Directions:
Exactly how many lines in this listing contain "count"? Only the number is needed.

*** Records to use

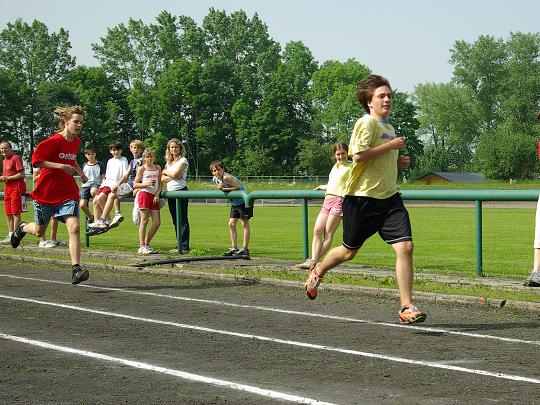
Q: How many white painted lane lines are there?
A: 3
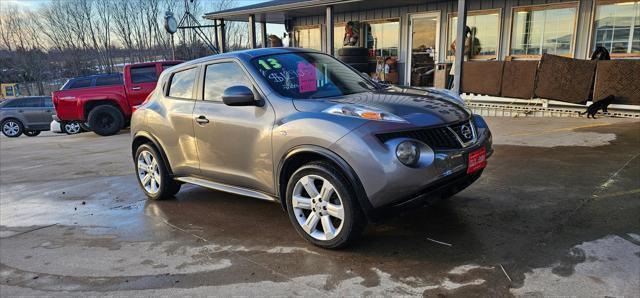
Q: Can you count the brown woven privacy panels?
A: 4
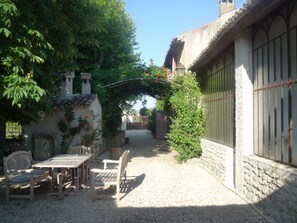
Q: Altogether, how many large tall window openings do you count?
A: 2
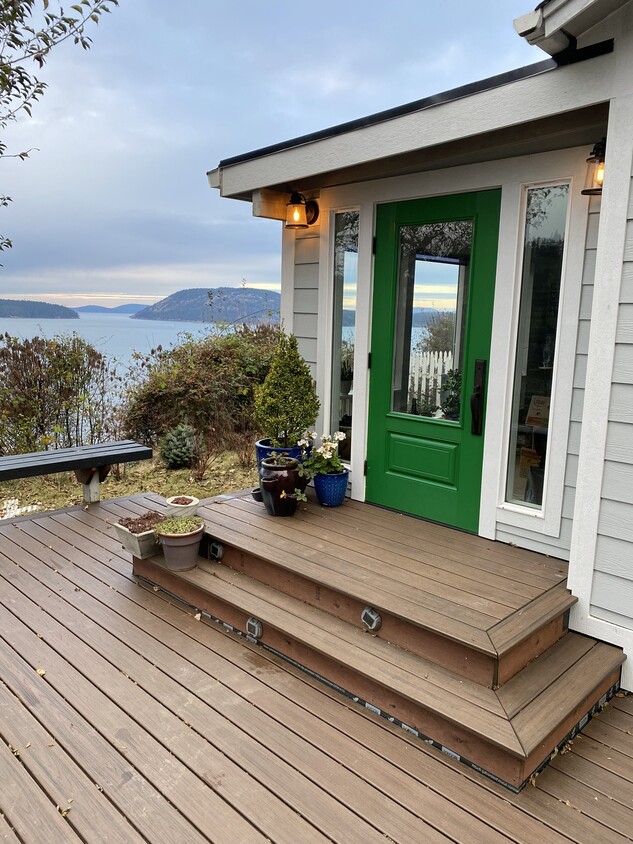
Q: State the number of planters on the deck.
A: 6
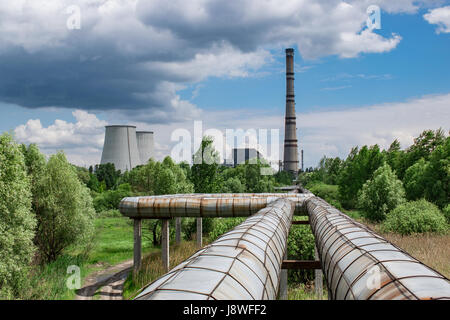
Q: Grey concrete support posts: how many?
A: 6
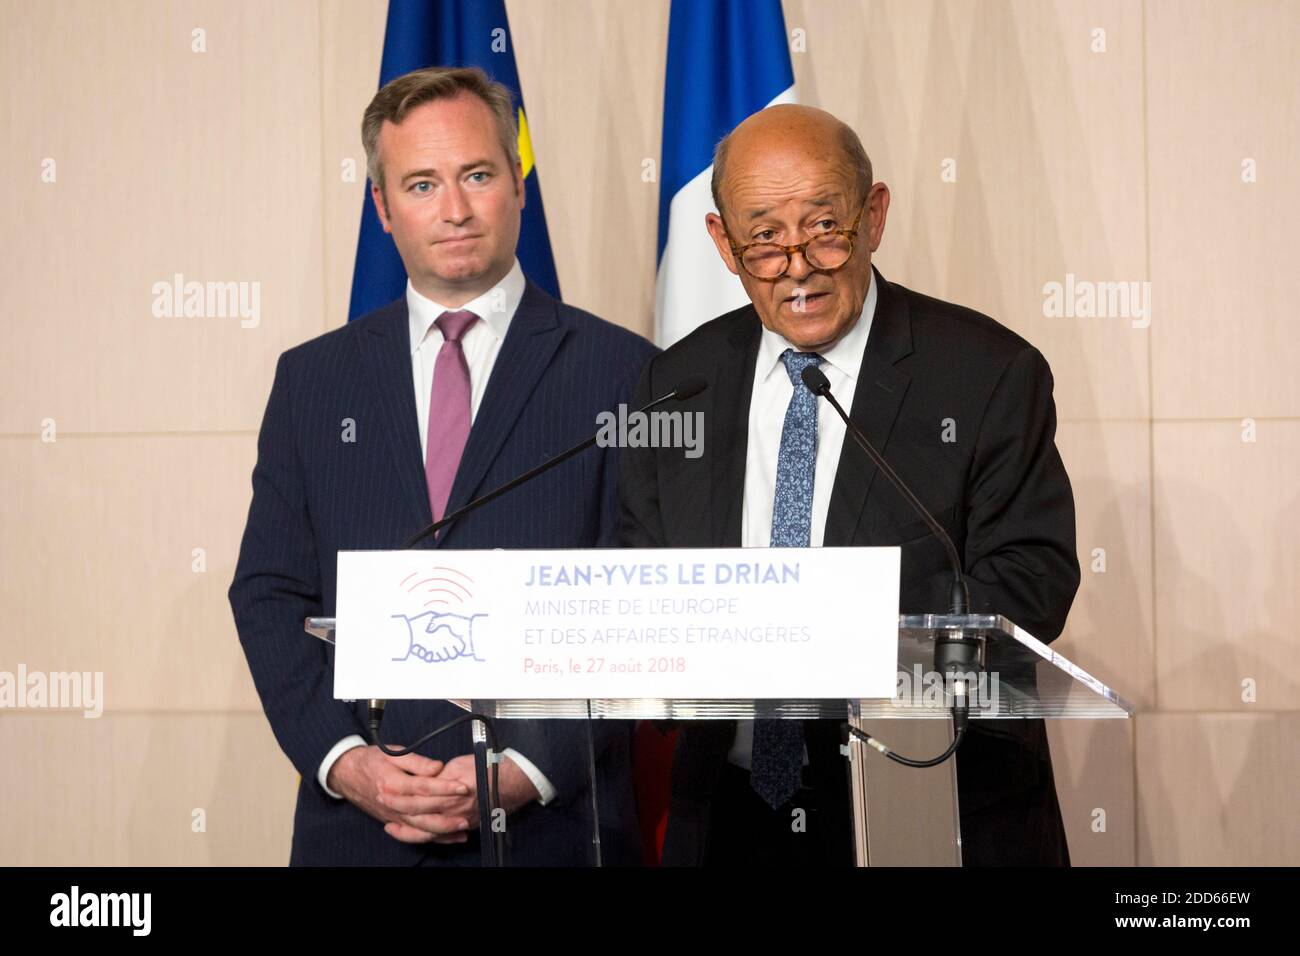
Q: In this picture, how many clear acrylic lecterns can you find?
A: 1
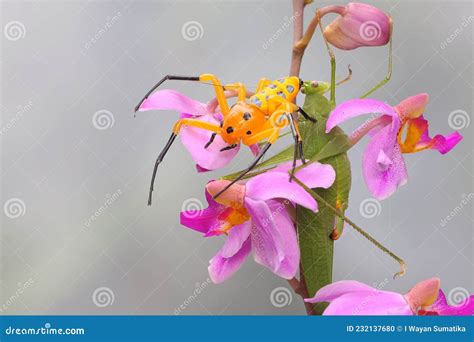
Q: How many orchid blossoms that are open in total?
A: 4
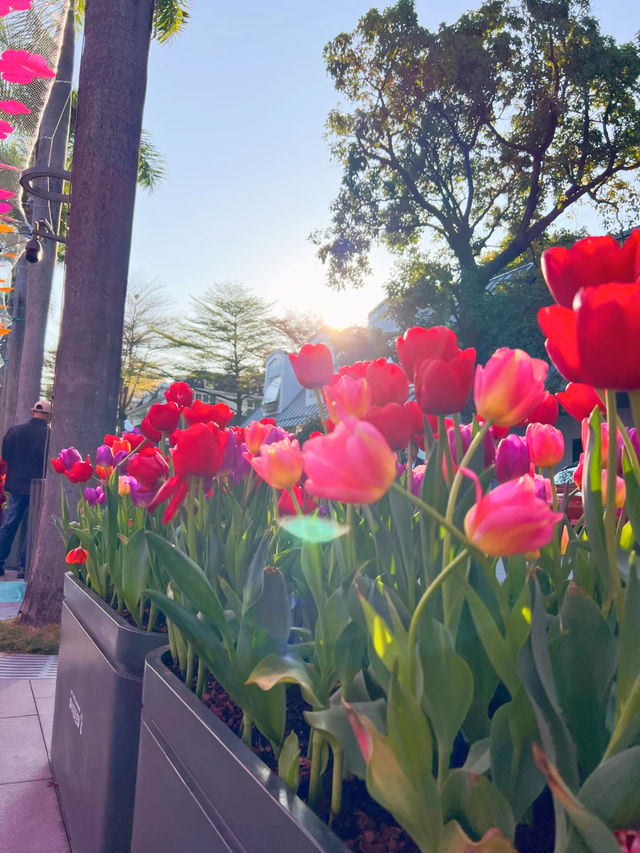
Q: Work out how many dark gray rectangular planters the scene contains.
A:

******
*** Records to use

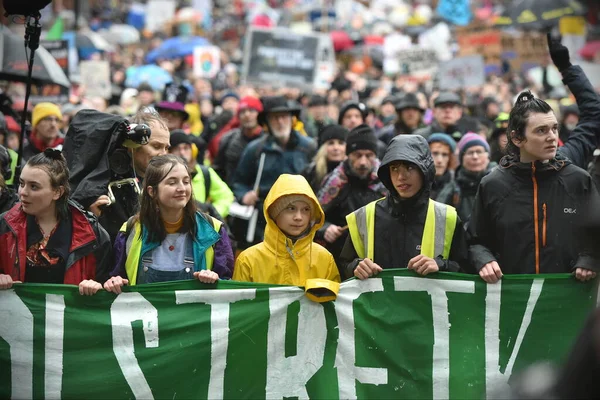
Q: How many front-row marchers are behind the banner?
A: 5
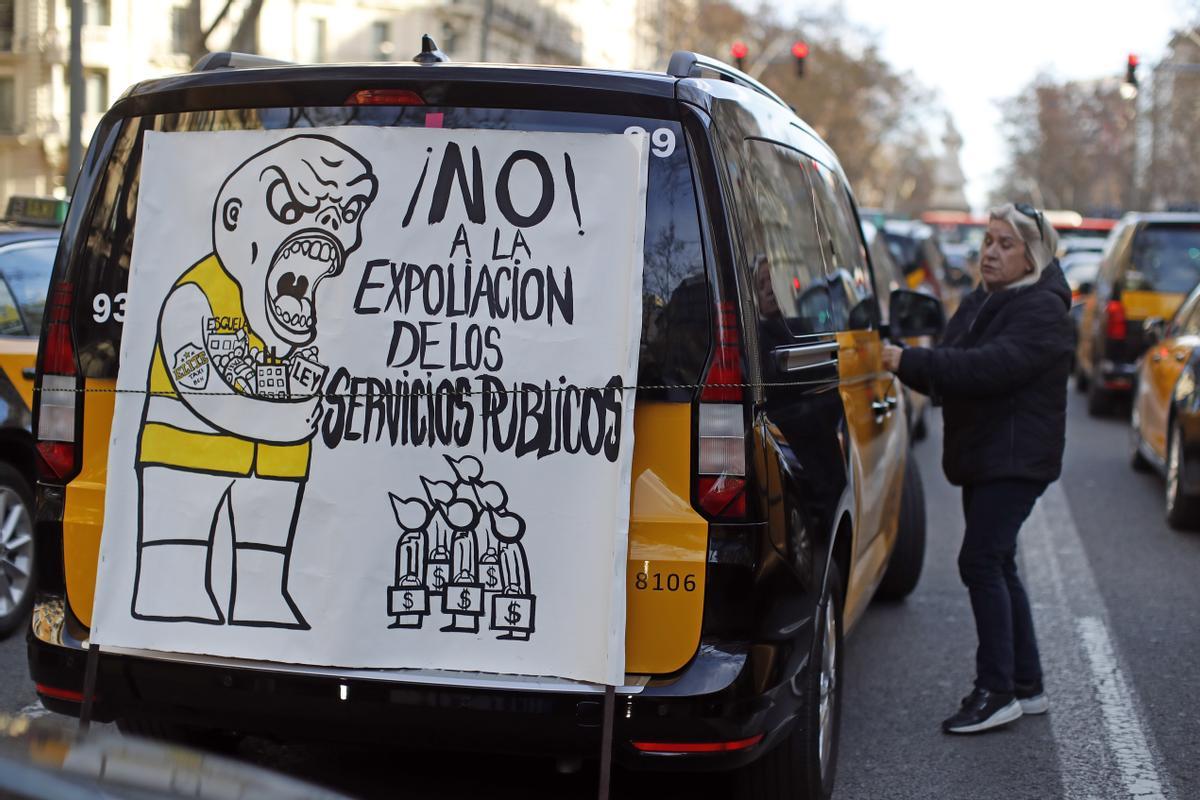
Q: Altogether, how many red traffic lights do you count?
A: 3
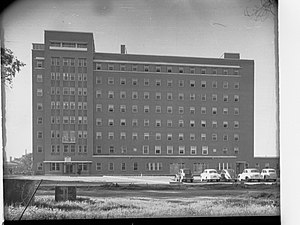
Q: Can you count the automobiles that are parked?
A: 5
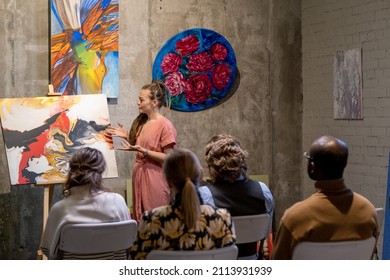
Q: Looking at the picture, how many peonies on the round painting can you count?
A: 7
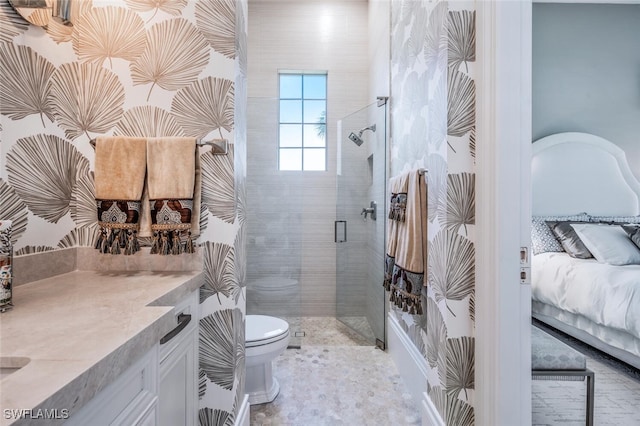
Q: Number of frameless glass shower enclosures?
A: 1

******

Solution for this task:
5